§ **Material to process**:

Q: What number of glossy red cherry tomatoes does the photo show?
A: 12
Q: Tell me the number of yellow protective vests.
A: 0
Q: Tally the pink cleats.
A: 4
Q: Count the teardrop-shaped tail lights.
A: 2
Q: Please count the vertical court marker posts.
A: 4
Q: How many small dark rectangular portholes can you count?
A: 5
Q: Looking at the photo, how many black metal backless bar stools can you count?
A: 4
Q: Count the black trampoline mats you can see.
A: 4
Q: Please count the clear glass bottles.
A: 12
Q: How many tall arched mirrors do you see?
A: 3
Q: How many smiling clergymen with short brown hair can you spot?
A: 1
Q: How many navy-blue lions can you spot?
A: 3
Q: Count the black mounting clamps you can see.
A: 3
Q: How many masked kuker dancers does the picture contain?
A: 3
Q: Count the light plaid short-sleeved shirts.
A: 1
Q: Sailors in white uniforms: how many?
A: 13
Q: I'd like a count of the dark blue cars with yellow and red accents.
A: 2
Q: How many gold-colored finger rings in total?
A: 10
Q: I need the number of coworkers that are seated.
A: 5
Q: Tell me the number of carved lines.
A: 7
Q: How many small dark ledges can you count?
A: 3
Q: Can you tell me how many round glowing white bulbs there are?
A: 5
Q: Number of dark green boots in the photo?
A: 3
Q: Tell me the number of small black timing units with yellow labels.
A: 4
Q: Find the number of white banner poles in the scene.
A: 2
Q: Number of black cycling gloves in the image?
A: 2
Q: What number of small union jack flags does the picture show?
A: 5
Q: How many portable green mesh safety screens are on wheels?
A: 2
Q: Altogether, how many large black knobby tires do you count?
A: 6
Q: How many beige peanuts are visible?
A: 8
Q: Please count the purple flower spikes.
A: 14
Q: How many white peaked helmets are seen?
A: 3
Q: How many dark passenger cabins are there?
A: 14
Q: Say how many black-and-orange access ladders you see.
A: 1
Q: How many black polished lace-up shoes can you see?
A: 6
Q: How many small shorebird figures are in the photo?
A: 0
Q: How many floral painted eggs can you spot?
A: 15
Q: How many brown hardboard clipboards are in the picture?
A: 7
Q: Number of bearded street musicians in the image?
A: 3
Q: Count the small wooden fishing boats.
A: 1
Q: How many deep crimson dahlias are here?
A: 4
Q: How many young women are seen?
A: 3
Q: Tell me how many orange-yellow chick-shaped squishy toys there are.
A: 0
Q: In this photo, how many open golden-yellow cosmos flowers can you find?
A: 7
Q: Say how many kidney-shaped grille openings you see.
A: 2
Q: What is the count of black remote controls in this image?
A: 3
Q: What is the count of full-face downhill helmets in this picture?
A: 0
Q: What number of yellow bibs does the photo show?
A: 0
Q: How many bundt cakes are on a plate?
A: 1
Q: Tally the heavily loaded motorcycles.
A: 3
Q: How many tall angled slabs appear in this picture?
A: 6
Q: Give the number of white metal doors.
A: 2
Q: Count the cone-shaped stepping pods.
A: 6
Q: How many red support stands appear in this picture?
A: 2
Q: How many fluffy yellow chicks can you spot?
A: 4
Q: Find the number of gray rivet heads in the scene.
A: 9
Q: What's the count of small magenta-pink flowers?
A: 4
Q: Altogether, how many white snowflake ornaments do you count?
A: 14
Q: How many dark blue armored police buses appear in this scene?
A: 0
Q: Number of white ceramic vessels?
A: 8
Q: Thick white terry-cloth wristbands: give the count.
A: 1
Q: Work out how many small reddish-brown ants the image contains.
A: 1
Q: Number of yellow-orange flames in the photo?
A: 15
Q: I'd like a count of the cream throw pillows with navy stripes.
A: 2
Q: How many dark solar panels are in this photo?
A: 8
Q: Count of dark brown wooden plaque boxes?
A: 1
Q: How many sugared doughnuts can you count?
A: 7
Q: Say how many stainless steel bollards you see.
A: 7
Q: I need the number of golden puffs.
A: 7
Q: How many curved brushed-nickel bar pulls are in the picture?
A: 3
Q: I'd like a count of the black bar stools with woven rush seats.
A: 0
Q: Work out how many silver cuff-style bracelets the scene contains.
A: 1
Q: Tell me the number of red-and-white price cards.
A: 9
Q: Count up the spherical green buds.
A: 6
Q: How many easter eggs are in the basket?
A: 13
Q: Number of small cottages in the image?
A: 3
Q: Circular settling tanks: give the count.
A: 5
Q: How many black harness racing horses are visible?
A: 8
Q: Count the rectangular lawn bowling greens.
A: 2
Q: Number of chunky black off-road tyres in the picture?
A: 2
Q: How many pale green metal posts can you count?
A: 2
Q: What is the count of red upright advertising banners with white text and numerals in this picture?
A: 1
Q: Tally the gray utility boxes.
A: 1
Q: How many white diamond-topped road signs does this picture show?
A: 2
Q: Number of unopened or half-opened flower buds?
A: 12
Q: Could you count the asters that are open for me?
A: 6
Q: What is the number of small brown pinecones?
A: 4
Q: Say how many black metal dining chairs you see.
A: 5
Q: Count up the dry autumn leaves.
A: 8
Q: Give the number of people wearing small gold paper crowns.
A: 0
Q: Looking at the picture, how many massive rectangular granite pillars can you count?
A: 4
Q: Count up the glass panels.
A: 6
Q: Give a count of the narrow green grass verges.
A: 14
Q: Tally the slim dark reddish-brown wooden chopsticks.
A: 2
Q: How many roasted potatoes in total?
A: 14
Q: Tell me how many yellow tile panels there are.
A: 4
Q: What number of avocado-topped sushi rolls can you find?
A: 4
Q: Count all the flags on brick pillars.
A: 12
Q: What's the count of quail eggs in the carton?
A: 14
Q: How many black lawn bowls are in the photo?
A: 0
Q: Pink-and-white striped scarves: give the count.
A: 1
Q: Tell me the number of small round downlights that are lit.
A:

§ **Task instructions**:
Reproduce each entry exactly, with nothing missing.

§ **Task solution**:
Q: What number of glossy red cherry tomatoes does the photo show?
A: 12
Q: Tell me the number of yellow protective vests.
A: 0
Q: Tally the pink cleats.
A: 4
Q: Count the teardrop-shaped tail lights.
A: 2
Q: Please count the vertical court marker posts.
A: 4
Q: How many small dark rectangular portholes can you count?
A: 5
Q: Looking at the photo, how many black metal backless bar stools can you count?
A: 4
Q: Count the black trampoline mats you can see.
A: 4
Q: Please count the clear glass bottles.
A: 12
Q: How many tall arched mirrors do you see?
A: 3
Q: How many smiling clergymen with short brown hair can you spot?
A: 1
Q: How many navy-blue lions can you spot?
A: 3
Q: Count the black mounting clamps you can see.
A: 3
Q: How many masked kuker dancers does the picture contain?
A: 3
Q: Count the light plaid short-sleeved shirts.
A: 1
Q: Sailors in white uniforms: how many?
A: 13
Q: I'd like a count of the dark blue cars with yellow and red accents.
A: 2
Q: How many gold-colored finger rings in total?
A: 10
Q: I need the number of coworkers that are seated.
A: 5
Q: Tell me the number of carved lines.
A: 7
Q: How many small dark ledges can you count?
A: 3
Q: Can you tell me how many round glowing white bulbs there are?
A: 5
Q: Number of dark green boots in the photo?
A: 3
Q: Tell me the number of small black timing units with yellow labels.
A: 4
Q: Find the number of white banner poles in the scene.
A: 2
Q: Number of black cycling gloves in the image?
A: 2
Q: What number of small union jack flags does the picture show?
A: 5
Q: How many portable green mesh safety screens are on wheels?
A: 2
Q: Altogether, how many large black knobby tires do you count?
A: 6
Q: How many beige peanuts are visible?
A: 8
Q: Please count the purple flower spikes.
A: 14
Q: How many white peaked helmets are seen?
A: 3
Q: How many dark passenger cabins are there?
A: 14
Q: Say how many black-and-orange access ladders you see.
A: 1
Q: How many black polished lace-up shoes can you see?
A: 6
Q: How many small shorebird figures are in the photo?
A: 0
Q: How many floral painted eggs can you spot?
A: 15
Q: How many brown hardboard clipboards are in the picture?
A: 7
Q: Number of bearded street musicians in the image?
A: 3
Q: Count the small wooden fishing boats.
A: 1
Q: How many deep crimson dahlias are here?
A: 4
Q: How many young women are seen?
A: 3
Q: Tell me how many orange-yellow chick-shaped squishy toys there are.
A: 0
Q: In this photo, how many open golden-yellow cosmos flowers can you find?
A: 7
Q: Say how many kidney-shaped grille openings you see.
A: 2
Q: What is the count of black remote controls in this image?
A: 3
Q: What is the count of full-face downhill helmets in this picture?
A: 0
Q: What number of yellow bibs does the photo show?
A: 0
Q: How many bundt cakes are on a plate?
A: 1
Q: Tally the heavily loaded motorcycles.
A: 3
Q: How many tall angled slabs appear in this picture?
A: 6
Q: Give the number of white metal doors.
A: 2
Q: Count the cone-shaped stepping pods.
A: 6
Q: How many red support stands appear in this picture?
A: 2
Q: How many fluffy yellow chicks can you spot?
A: 4
Q: Find the number of gray rivet heads in the scene.
A: 9
Q: What's the count of small magenta-pink flowers?
A: 4
Q: Altogether, how many white snowflake ornaments do you count?
A: 14
Q: How many dark blue armored police buses appear in this scene?
A: 0
Q: Number of white ceramic vessels?
A: 8
Q: Thick white terry-cloth wristbands: give the count.
A: 1
Q: Work out how many small reddish-brown ants the image contains.
A: 1
Q: Number of yellow-orange flames in the photo?
A: 15
Q: I'd like a count of the cream throw pillows with navy stripes.
A: 2
Q: How many dark solar panels are in this photo?
A: 8
Q: Count of dark brown wooden plaque boxes?
A: 1
Q: How many sugared doughnuts can you count?
A: 7
Q: Say how many stainless steel bollards you see.
A: 7
Q: I need the number of golden puffs.
A: 7
Q: How many curved brushed-nickel bar pulls are in the picture?
A: 3
Q: I'd like a count of the black bar stools with woven rush seats.
A: 0
Q: Work out how many silver cuff-style bracelets the scene contains.
A: 1
Q: Tell me the number of red-and-white price cards.
A: 9
Q: Count up the spherical green buds.
A: 6
Q: How many easter eggs are in the basket?
A: 13
Q: Number of small cottages in the image?
A: 3
Q: Circular settling tanks: give the count.
A: 5
Q: How many black harness racing horses are visible?
A: 8
Q: Count the rectangular lawn bowling greens.
A: 2
Q: Number of chunky black off-road tyres in the picture?
A: 2
Q: How many pale green metal posts can you count?
A: 2
Q: What is the count of red upright advertising banners with white text and numerals in this picture?
A: 1
Q: Tally the gray utility boxes.
A: 1
Q: How many white diamond-topped road signs does this picture show?
A: 2
Q: Number of unopened or half-opened flower buds?
A: 12
Q: Could you count the asters that are open for me?
A: 6
Q: What is the number of small brown pinecones?
A: 4
Q: Say how many black metal dining chairs you see.
A: 5
Q: Count up the dry autumn leaves.
A: 8
Q: Give the number of people wearing small gold paper crowns.
A: 0
Q: Looking at the picture, how many massive rectangular granite pillars can you count?
A: 4
Q: Count up the glass panels.
A: 6
Q: Give a count of the narrow green grass verges.
A: 14
Q: Tally the slim dark reddish-brown wooden chopsticks.
A: 2
Q: How many roasted potatoes in total?
A: 14
Q: Tell me how many yellow tile panels there are.
A: 4
Q: What number of avocado-topped sushi rolls can you find?
A: 4
Q: Count all the flags on brick pillars.
A: 12
Q: What's the count of quail eggs in the carton?
A: 14
Q: How many black lawn bowls are in the photo?
A: 0
Q: Pink-and-white striped scarves: give the count.
A: 1
Q: Tell me the number of small round downlights that are lit.
A:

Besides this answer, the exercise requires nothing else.